In 1935, a thought experiment was proposed by an Austrian theoretical physicist, Erwin Schrödinger, during a discussion with Albert Einstein: a cat is placed inside a closed box with something that might release a poison. Until we open the box and look inside, we do not know if the cat is alive or dead. According to quantum theory, the cat is both alive and dead at the same time. It is more than a wordplay. In the world of extremely small scale, things can exist in multiple states until we observe them, and then they settle into one state. Bothered by this, Albert Einstein once said, “I like to think that the moon is there even if I am not looking at it.” The mind-blogging fact that multiple states exist simultaneously in microscopic world gives rise to quantum computing. Compared to the bit (either 0 or 1) of traditional computers, the multiple states of a quantum bit (or qubit for short) allows quantum computers do multiple calculations at once, which makes them extremely efficient.

Light is everywhere in the universe. It spreads through space like a wave and also exhibits particle-like properties. Its dual character reveals the weirdness and mystery of the microscopic world. Just like Schrödinger's cat, things can exist in multiple states in the microscopic world and they will "fall" into a certain state until we observe them. This is also true for light. It doesn't show the characteristics of waves or particles until we observe it. It is so weird! Before the prevalence of quantum mechanics, scientists always believed that observers who conduct scientific experiments would never affect the subjects. However, the rules of the game in the microscopic world are different. In the microscopic world, the action of the observer will directly affect the results of the observations. No wonder the great physicist Einstein also spoke out to express his rejection of quantum mechanics: "Do you really believe the moon is not there when you are not looking at it?"


About Dylan Kwok

Dylan Kwok is a maker, a culturalist and a storyteller.

Spending his childhood in Hong Kong with close connections in Japan, he moved to Canada with his family during college years. At that time, Dylan became particularly intrigued by Nordic socialism and its minimalistic design, which subsequently led him to study and work in Finland.

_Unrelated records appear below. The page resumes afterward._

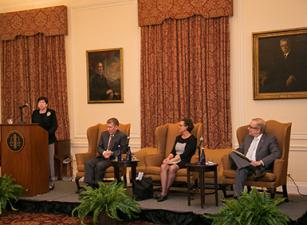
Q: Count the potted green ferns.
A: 3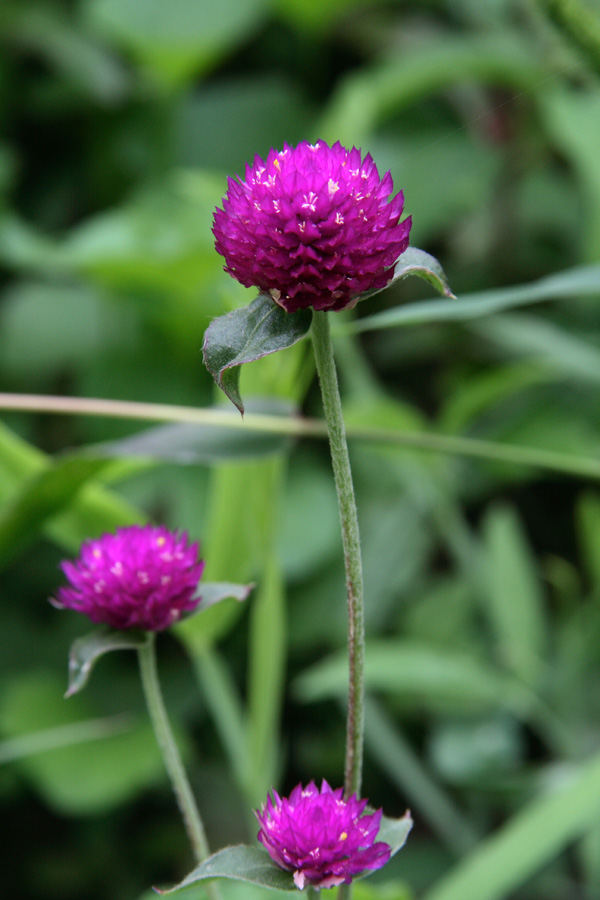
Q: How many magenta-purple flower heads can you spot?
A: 3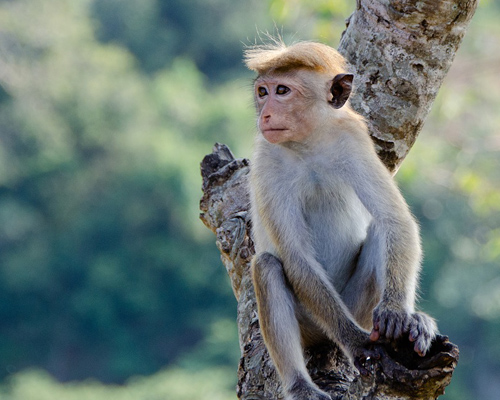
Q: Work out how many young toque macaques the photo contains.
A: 1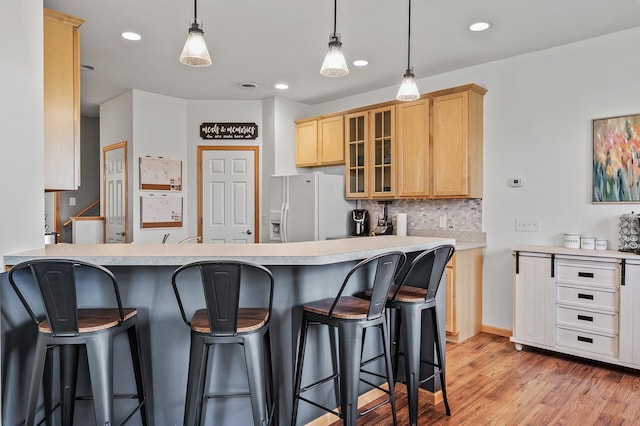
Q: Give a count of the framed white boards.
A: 2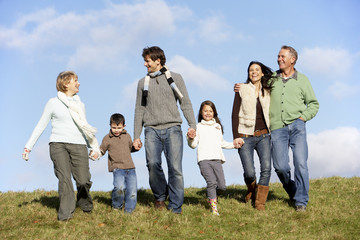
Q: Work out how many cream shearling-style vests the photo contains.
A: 1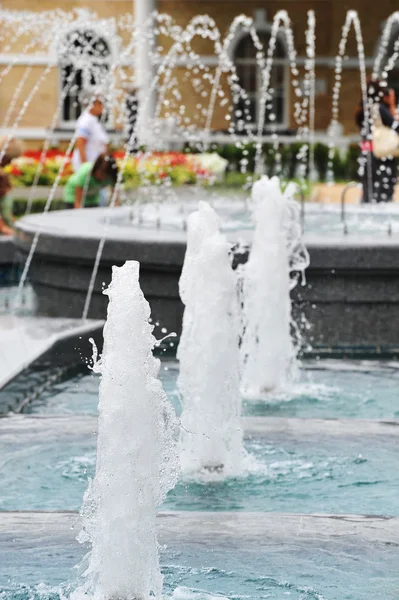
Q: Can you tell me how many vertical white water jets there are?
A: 3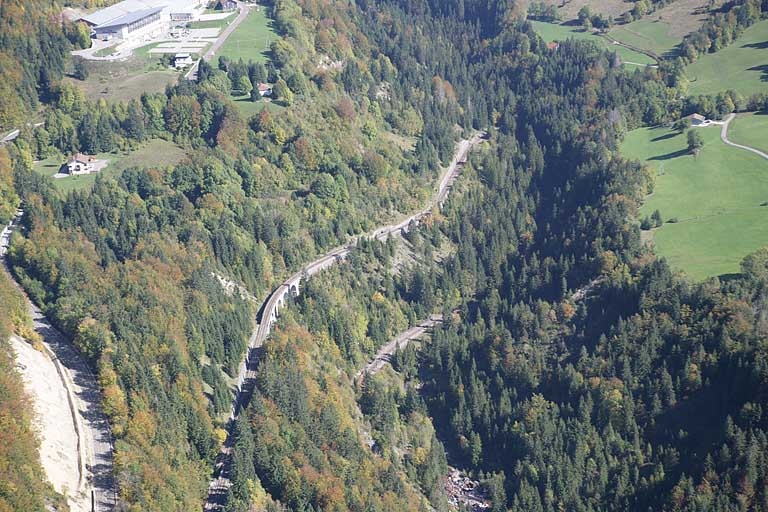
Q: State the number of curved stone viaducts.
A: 1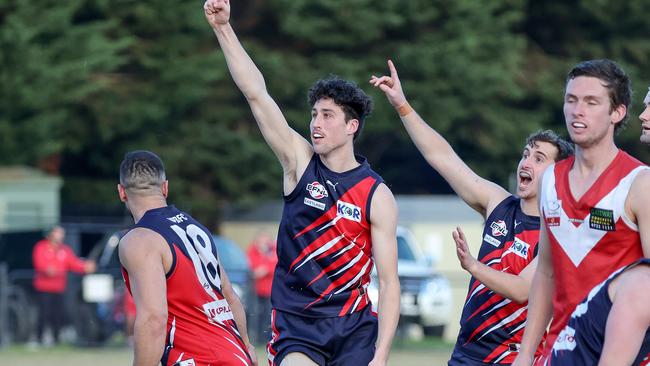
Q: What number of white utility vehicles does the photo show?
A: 1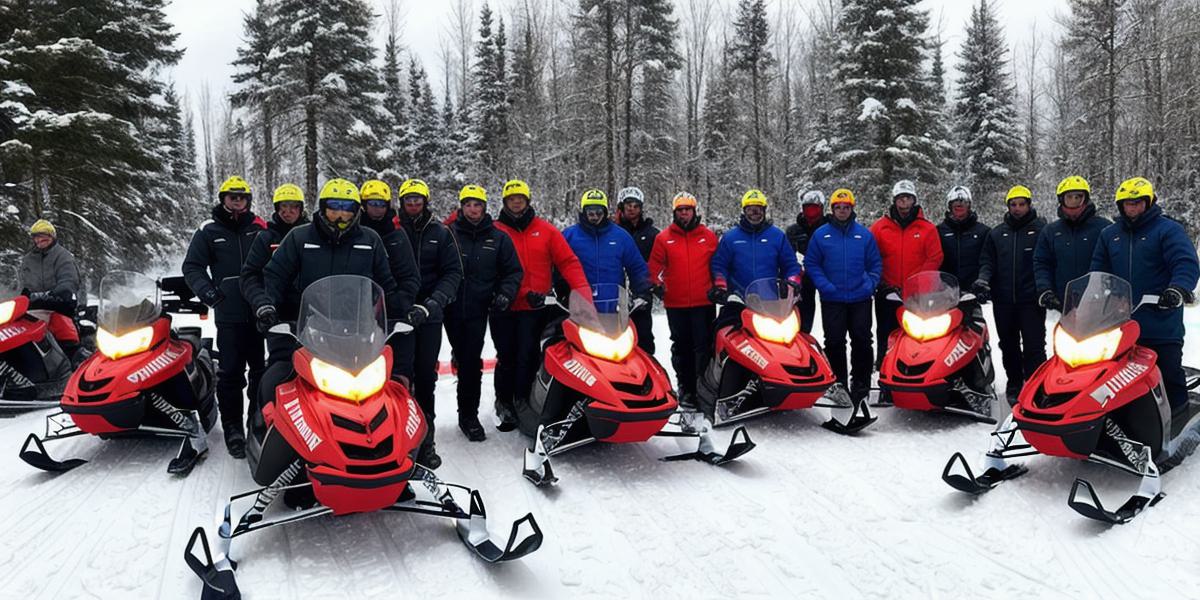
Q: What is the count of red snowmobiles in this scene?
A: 7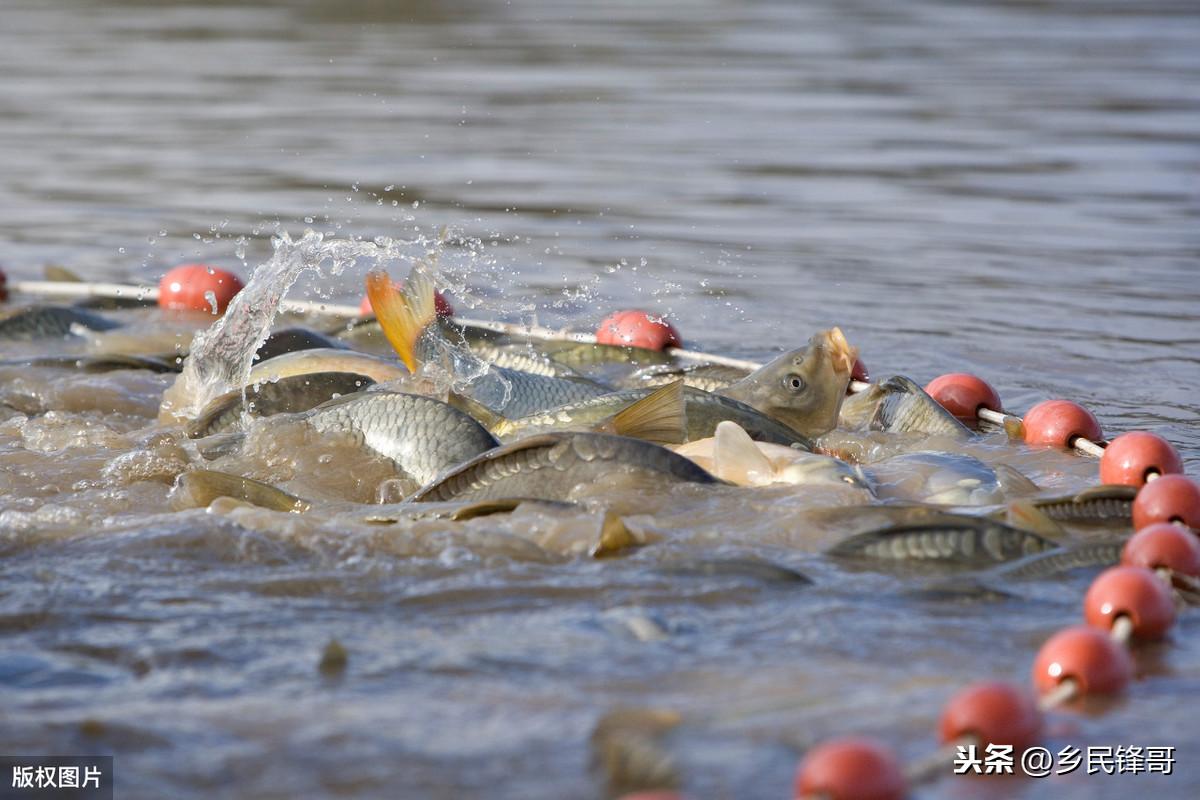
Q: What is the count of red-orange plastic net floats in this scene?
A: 15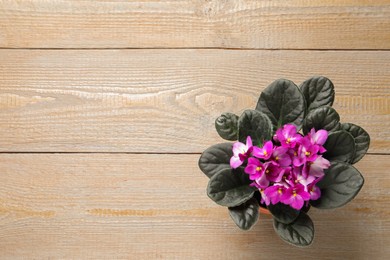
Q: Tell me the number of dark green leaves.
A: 13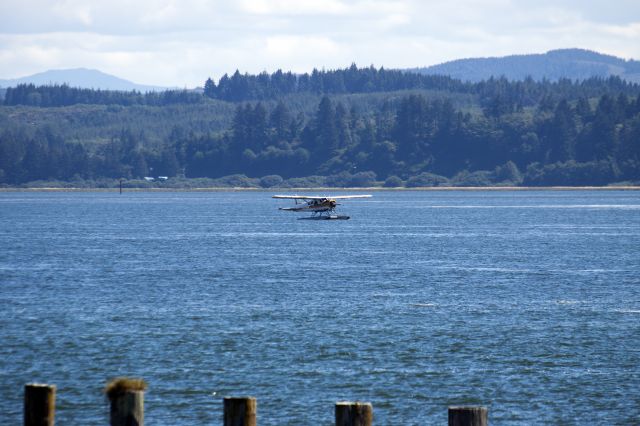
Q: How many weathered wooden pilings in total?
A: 5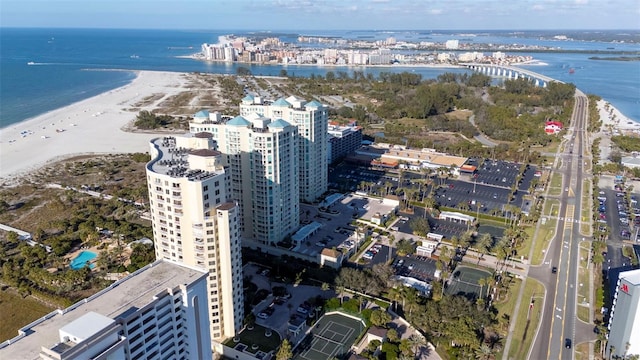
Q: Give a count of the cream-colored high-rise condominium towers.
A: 3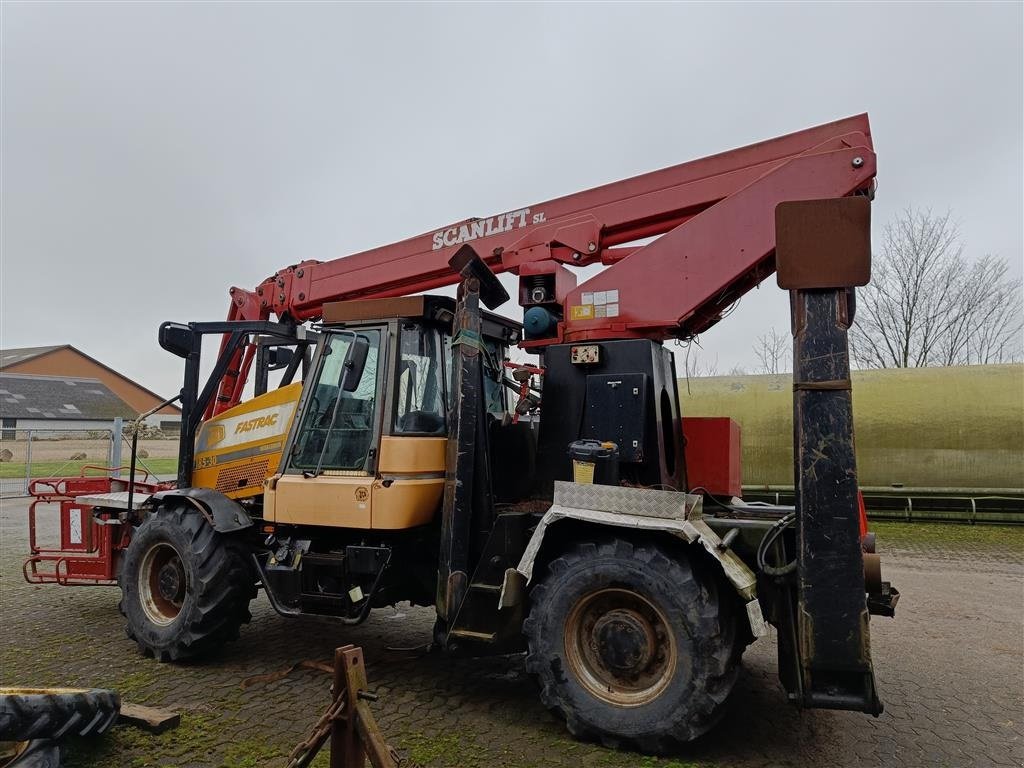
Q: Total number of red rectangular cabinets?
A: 1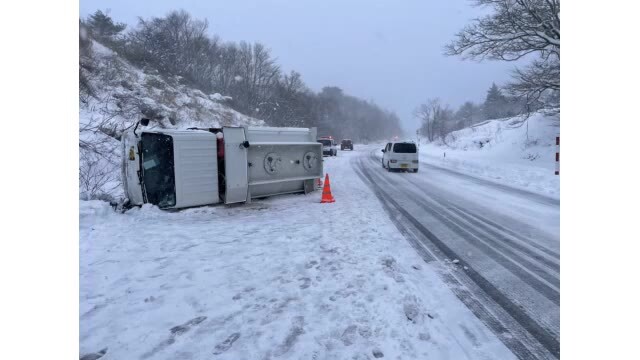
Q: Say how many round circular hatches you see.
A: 2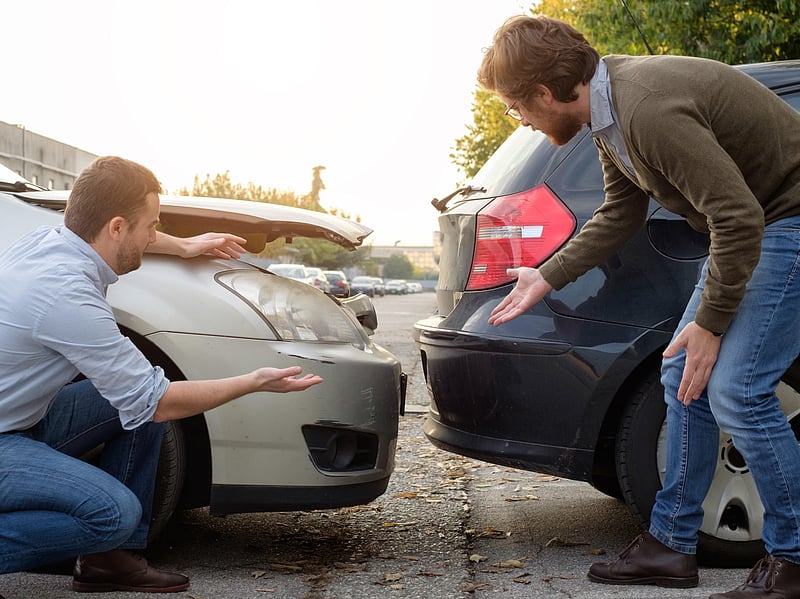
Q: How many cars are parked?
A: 7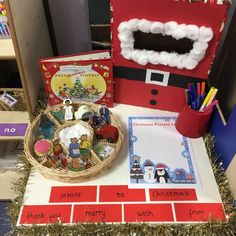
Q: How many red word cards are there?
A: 7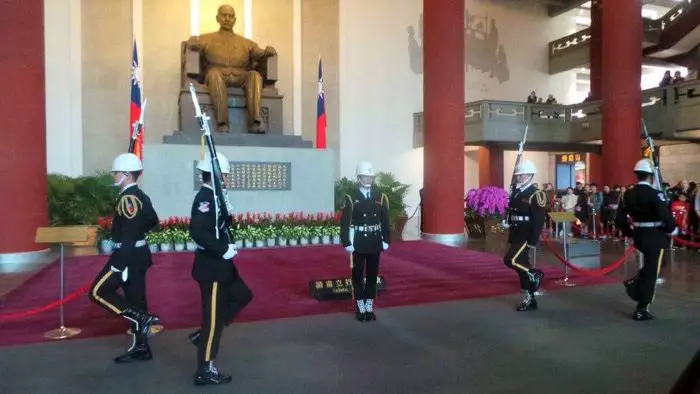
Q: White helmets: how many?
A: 5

Years of exposure across cultures have sparked his interest in creating systems of objects that can serve a wider audience. He has applied design methods on various art projects involving public space elements, such as park benches, trams, podium gardens, community kitchen, an old train station in Japan, the public fountains and the Harbour Area in Helsinki, Finland.

Before his current practice as an installation artist, furniture designer and a performance artist, Dylan visualised interior concepts for Burdifilek Design Studio in Canada, and joined different architectural offices in Finland to conduct design studies for Nokia and the Helsinki City Planning Office. Since settling back in Hong Kong in 2011, he has managed various community projects and exhibitions for the Chinese University of Hong Kong (School of Architecture), the Hong Kong Polytechnic University (Design Institute for Social Innovation) and the Hong Kong Design Centre.

A visiting lecturer at the Hong Kong Polytechnic University, Dylan was granted the best Masters thesis award by the University of Art and Design Helsinki (TAIK), was given the Hong Kong Young Design Talent title in 2009, and the Certificate of Commendation of the Secretary for Home Affairs' Commendation Scheme in 2019. He is currently taking the apprenticeship at Choi Kee Birdcage Lacquerer, under the supervision of master birdcage maker, Chan Lok Choi of Hong Kong. He has published a book, Open Birdcages, to introduce this unique vernacular art of Hong Kong.